Your goal:
Copy each entry below verbatim. Skip the pictures.

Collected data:
^^^^^^^^^^^^^^^^

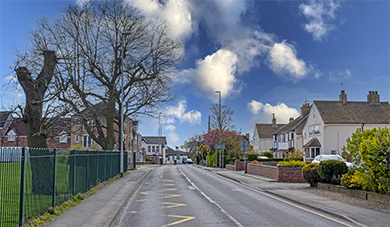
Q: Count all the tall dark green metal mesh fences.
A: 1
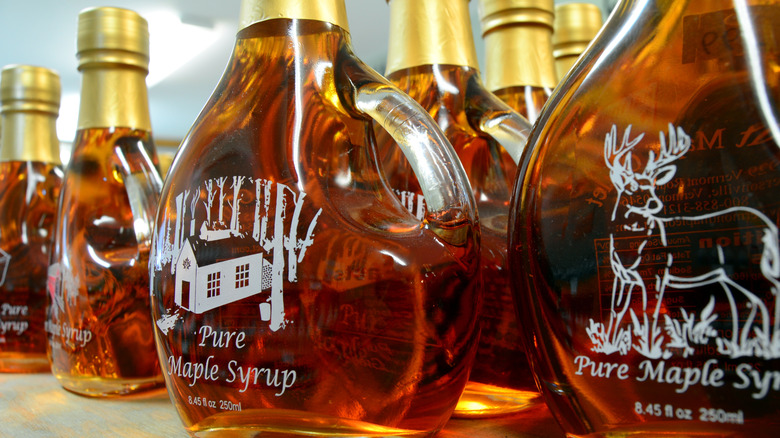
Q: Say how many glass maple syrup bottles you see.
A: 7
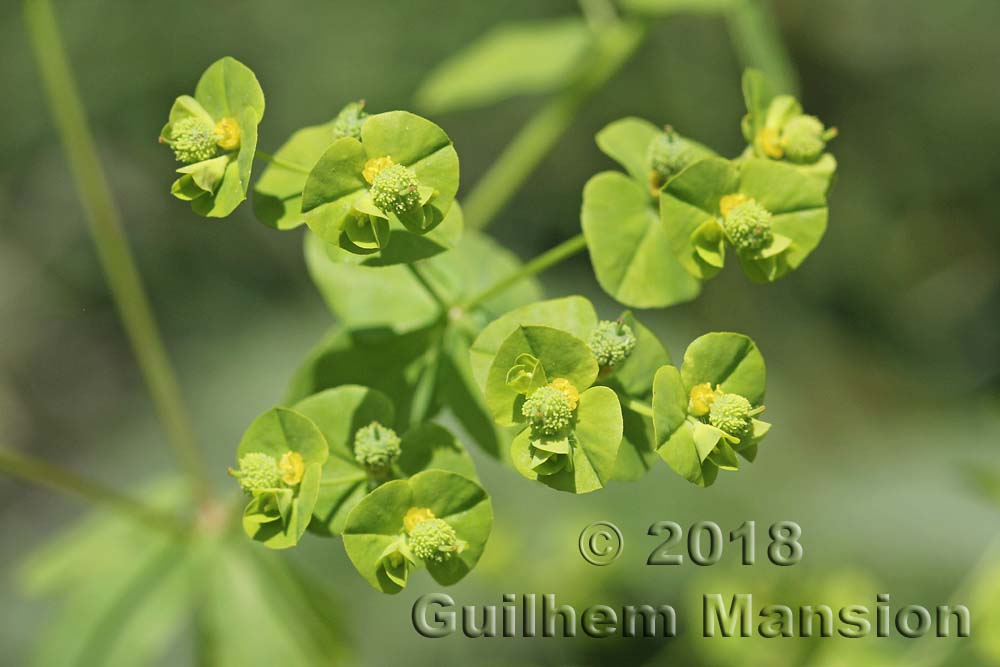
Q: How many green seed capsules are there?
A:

^^^^^^^^^^^^^^^^

Result:
Q: Count all the tall dark green metal mesh fences.
A: 1
Q: Say how many glass maple syrup bottles you see.
A: 7
Q: How many green seed capsules are there?
A:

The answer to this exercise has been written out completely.